The following patch should fix it (tests ok):

diff --git a/core/ctr.js b/core/ctr.js
index 3ba3db1..b1afb71 100644
--- a/core/ctr.js
+++ b/core/ctr.js
@@ -64,7 +64,13 @@ sjcl.beware["CTR mode is dangerous because it doesn't protect message integrity.
         d[i+1] ^= e[1];
         d[i+2] ^= e[2];
         d[i+3] ^= e[3];
-        c[3]++;
+        for(var carry = 3; carry >= 0; carry--) {
+          if (c[carry] < 0xFFFFFFFF) {
+             c[carry]++;
+             break;
+          }
+          c[carry] = 0;
+        }
       }
       return sjcl.bitArray.clamp(d, bl);
     }
X-Ryl669 commented 5 years ago

Added test generated with openssl (like written in the test file) that shows the issue. It fails with the current code and with the PR, it passes.
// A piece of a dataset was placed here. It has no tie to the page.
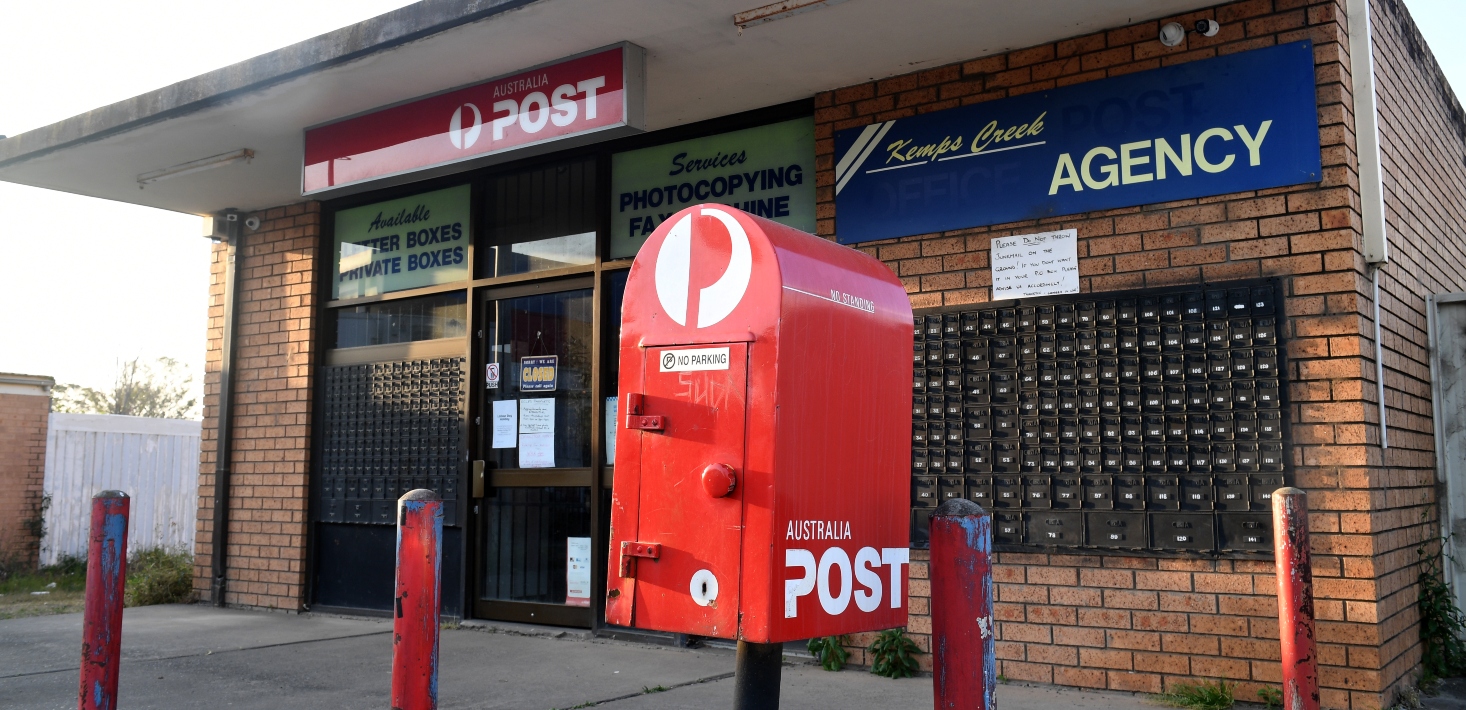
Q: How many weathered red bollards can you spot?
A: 4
poursal commented 4 years ago

I was looking into this fix and how CCM is implemented. From the nonce and how it is used I can see that an overflow will happen (much like this one) if the IV is: 00 00 00 03 02 01 00 A0 A1 A2 A3 FF FF and we operate on the plain text FF FF times.

Do you think my understanding is valid (@Nilos)?

X-Ryl669 commented 4 years ago

Yes, it's the same issue, see ccm.js:211. A similar patch as above should fix it. I'm wondering if it wouldn't be better to call the AES CTR code directly (this would make the library smaller).